Stored items:

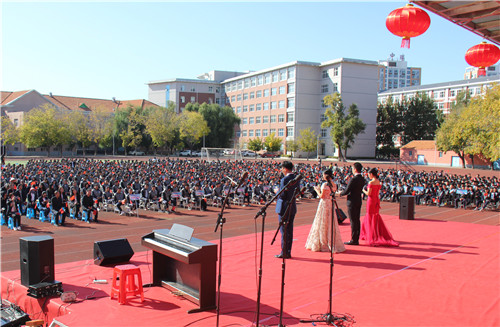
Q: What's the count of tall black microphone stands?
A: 4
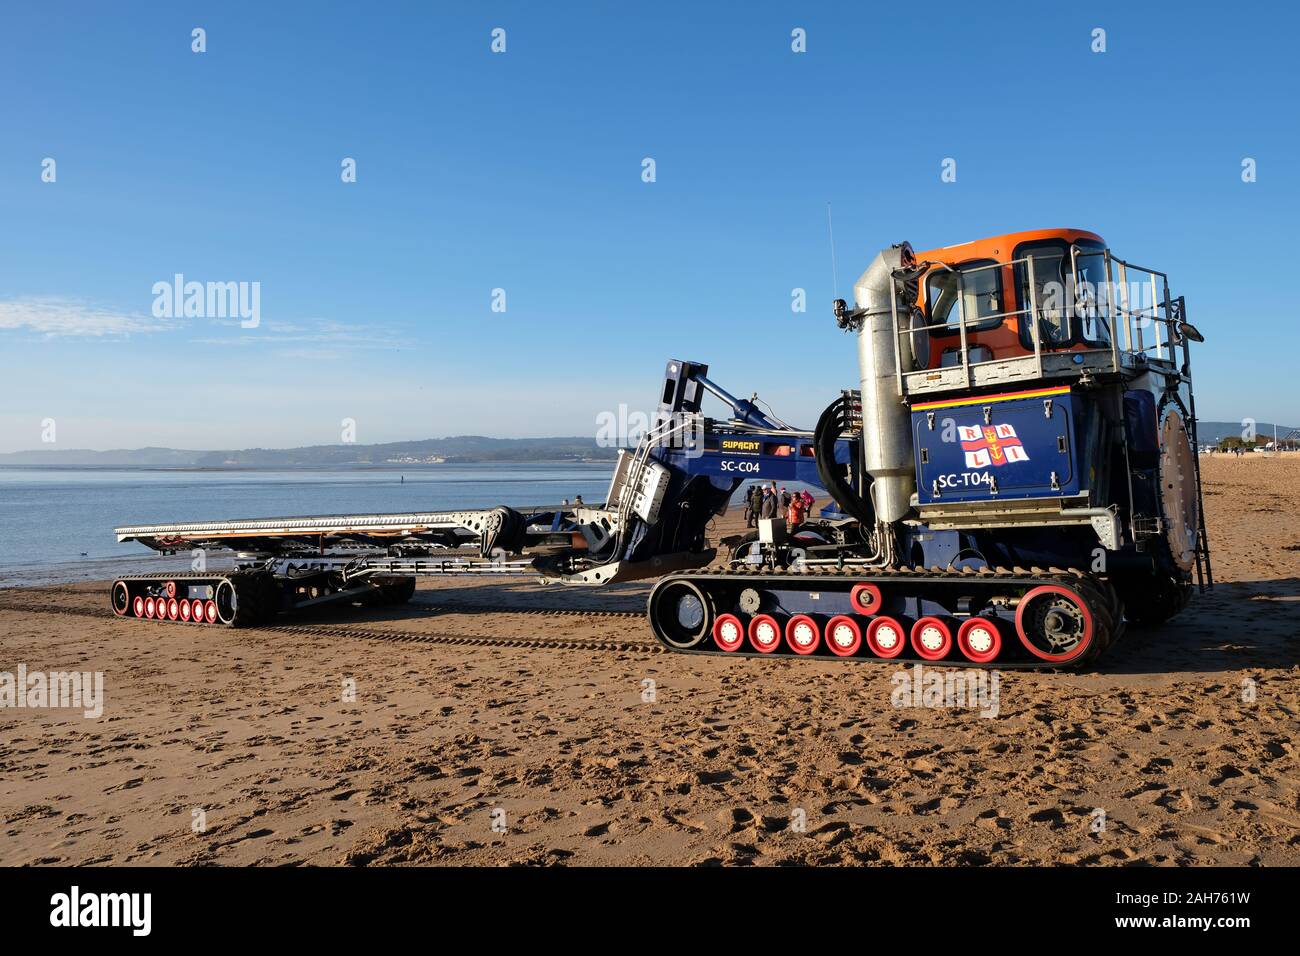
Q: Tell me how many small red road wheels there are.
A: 14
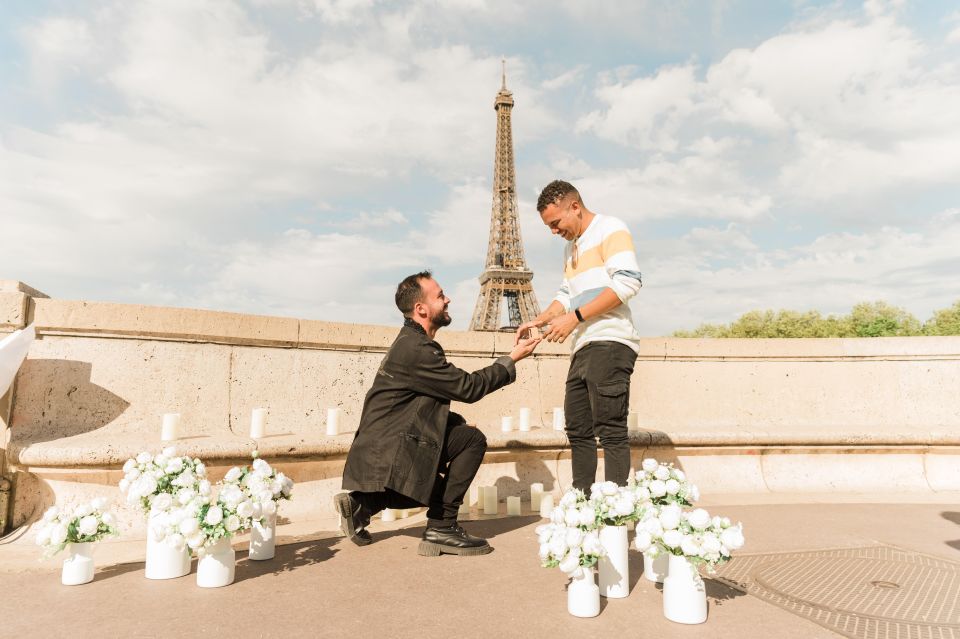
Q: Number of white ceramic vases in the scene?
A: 8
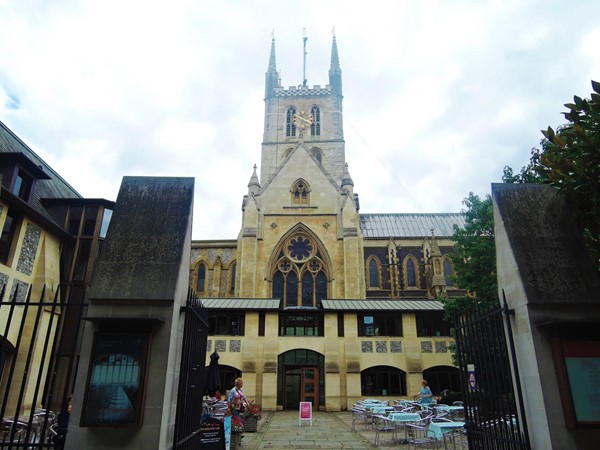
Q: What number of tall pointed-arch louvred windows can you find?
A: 2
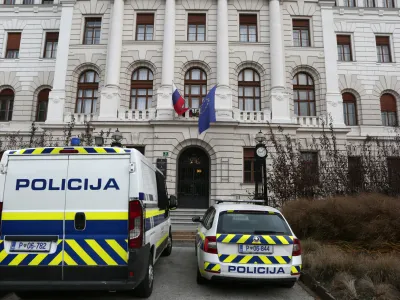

# What you need to do:
Pictures do not belong in the copy. Please reproduce the entries above exactly otherwise.

# Solution for this exercise:
Q: What's the count of tall black microphone stands?
A: 4
Q: Tell me how many small red road wheels there are.
A: 14
Q: Number of white ceramic vases in the scene?
A: 8
Q: What number of tall pointed-arch louvred windows can you find?
A: 2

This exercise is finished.